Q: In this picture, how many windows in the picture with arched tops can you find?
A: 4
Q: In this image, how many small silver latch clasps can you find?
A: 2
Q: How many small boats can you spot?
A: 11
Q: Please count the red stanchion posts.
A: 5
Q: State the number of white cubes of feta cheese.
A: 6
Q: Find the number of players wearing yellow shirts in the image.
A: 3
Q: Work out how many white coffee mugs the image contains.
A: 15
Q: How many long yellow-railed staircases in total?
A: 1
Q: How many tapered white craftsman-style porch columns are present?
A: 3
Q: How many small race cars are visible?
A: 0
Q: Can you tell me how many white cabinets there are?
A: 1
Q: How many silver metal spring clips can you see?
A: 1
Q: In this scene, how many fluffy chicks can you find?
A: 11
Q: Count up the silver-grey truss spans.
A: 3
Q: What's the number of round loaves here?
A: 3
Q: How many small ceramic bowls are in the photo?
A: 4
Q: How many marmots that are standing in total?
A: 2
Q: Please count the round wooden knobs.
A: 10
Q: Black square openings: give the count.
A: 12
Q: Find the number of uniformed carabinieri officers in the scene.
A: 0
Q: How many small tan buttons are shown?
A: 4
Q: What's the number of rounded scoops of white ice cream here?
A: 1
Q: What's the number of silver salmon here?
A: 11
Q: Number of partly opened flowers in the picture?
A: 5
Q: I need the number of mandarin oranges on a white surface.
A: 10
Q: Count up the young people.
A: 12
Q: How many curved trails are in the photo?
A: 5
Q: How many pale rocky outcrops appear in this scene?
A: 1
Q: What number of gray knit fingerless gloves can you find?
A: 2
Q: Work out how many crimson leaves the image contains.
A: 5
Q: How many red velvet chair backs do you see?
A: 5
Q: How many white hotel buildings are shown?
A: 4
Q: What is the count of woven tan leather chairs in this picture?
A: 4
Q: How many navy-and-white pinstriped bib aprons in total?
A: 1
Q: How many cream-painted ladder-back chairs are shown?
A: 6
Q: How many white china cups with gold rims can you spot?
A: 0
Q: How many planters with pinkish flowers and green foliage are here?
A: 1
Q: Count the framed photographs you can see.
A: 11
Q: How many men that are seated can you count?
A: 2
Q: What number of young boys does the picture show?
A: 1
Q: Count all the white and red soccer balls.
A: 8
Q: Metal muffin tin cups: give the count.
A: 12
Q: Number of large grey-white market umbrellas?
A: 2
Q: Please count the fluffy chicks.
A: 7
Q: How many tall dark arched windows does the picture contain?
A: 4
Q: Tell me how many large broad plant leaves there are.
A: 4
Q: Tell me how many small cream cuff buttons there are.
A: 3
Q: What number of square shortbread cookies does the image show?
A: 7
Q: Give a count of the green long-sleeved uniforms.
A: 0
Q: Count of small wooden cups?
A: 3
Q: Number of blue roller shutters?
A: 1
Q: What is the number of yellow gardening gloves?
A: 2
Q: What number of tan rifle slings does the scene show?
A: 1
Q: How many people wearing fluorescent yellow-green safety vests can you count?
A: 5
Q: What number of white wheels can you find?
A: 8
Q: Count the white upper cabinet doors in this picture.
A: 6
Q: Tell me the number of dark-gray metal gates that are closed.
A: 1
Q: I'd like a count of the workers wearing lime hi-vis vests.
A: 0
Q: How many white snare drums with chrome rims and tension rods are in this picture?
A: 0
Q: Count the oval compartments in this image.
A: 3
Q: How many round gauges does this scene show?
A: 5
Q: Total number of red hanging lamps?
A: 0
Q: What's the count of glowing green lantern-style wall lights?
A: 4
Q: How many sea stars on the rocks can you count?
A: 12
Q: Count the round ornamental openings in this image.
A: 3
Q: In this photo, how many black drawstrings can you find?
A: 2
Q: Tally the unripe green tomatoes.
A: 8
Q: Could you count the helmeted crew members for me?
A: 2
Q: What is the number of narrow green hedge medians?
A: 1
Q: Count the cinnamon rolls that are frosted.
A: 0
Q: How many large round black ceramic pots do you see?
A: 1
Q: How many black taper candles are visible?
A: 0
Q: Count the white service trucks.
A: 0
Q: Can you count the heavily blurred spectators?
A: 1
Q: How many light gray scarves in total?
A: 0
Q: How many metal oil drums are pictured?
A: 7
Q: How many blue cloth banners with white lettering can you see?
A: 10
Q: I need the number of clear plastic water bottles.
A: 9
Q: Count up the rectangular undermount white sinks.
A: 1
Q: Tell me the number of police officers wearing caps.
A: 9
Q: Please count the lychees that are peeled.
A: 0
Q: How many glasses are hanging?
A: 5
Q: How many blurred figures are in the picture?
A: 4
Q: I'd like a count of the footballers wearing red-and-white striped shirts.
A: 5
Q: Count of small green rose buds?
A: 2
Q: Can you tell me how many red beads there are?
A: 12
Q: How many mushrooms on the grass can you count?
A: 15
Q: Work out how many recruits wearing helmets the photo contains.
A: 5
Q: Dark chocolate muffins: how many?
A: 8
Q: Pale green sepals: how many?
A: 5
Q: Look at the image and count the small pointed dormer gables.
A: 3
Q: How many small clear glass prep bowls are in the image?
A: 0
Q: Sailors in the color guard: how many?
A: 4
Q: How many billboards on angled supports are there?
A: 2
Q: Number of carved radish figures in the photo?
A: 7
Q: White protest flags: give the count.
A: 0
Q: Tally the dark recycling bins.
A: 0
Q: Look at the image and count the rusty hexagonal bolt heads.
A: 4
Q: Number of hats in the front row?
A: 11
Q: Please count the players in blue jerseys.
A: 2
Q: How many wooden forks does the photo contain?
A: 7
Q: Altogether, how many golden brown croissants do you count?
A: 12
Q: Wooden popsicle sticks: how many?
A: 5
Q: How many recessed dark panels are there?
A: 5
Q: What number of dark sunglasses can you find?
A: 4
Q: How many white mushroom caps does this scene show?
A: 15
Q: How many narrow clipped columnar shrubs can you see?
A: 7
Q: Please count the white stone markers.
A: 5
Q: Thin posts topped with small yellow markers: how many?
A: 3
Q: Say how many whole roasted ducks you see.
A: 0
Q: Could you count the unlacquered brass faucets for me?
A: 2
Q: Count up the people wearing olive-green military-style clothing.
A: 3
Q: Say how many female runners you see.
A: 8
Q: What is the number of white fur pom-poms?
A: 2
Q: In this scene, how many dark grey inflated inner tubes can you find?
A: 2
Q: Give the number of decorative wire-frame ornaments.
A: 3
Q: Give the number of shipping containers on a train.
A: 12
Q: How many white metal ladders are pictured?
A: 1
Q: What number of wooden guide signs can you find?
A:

What you should do -
Copy out exactly the lines from the one containing "Q: How many mushrooms" through the last line above, keeping both end lines.

Exercise result -
Q: How many mushrooms on the grass can you count?
A: 15
Q: Work out how many recruits wearing helmets the photo contains.
A: 5
Q: Dark chocolate muffins: how many?
A: 8
Q: Pale green sepals: how many?
A: 5
Q: Look at the image and count the small pointed dormer gables.
A: 3
Q: How many small clear glass prep bowls are in the image?
A: 0
Q: Sailors in the color guard: how many?
A: 4
Q: How many billboards on angled supports are there?
A: 2
Q: Number of carved radish figures in the photo?
A: 7
Q: White protest flags: give the count.
A: 0
Q: Tally the dark recycling bins.
A: 0
Q: Look at the image and count the rusty hexagonal bolt heads.
A: 4
Q: Number of hats in the front row?
A: 11
Q: Please count the players in blue jerseys.
A: 2
Q: How many wooden forks does the photo contain?
A: 7
Q: Altogether, how many golden brown croissants do you count?
A: 12
Q: Wooden popsicle sticks: how many?
A: 5
Q: How many recessed dark panels are there?
A: 5
Q: What number of dark sunglasses can you find?
A: 4
Q: How many white mushroom caps does this scene show?
A: 15
Q: How many narrow clipped columnar shrubs can you see?
A: 7
Q: Please count the white stone markers.
A: 5
Q: Thin posts topped with small yellow markers: how many?
A: 3
Q: Say how many whole roasted ducks you see.
A: 0
Q: Could you count the unlacquered brass faucets for me?
A: 2
Q: Count up the people wearing olive-green military-style clothing.
A: 3
Q: Say how many female runners you see.
A: 8
Q: What is the number of white fur pom-poms?
A: 2
Q: In this scene, how many dark grey inflated inner tubes can you find?
A: 2
Q: Give the number of decorative wire-frame ornaments.
A: 3
Q: Give the number of shipping containers on a train.
A: 12
Q: How many white metal ladders are pictured?
A: 1
Q: What number of wooden guide signs can you find?
A:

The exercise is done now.